Copies of all lines that contain "Looking" are needed; take them from the data below.

»»

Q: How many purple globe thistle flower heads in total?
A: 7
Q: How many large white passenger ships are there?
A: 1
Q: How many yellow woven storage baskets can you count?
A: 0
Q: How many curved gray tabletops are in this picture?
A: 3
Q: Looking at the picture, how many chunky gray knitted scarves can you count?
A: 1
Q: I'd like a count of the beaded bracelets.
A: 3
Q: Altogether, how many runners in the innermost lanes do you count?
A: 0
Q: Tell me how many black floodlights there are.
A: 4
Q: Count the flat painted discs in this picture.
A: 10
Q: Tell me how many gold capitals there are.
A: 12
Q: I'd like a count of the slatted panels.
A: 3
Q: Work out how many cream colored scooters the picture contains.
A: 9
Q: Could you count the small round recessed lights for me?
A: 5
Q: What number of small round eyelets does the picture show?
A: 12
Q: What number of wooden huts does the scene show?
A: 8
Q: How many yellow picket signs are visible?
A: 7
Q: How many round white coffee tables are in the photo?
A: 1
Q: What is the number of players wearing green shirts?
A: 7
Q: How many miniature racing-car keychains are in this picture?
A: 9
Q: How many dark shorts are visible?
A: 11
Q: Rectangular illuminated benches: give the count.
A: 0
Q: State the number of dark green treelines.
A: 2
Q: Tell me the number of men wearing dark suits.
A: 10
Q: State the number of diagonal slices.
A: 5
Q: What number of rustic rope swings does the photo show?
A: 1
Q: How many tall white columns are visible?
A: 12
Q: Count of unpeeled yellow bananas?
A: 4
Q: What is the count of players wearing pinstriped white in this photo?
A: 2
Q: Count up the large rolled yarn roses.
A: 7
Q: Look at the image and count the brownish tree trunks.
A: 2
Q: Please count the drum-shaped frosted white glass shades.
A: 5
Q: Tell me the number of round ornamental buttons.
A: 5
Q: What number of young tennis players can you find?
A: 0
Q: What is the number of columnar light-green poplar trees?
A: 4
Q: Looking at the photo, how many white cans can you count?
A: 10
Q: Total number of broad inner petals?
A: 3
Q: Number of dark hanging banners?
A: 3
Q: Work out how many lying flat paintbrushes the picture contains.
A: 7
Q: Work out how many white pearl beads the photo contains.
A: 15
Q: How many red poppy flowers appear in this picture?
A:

««

◆ **Solution for this problem**
Q: Looking at the picture, how many chunky gray knitted scarves can you count?
Q: Looking at the photo, how many white cans can you count?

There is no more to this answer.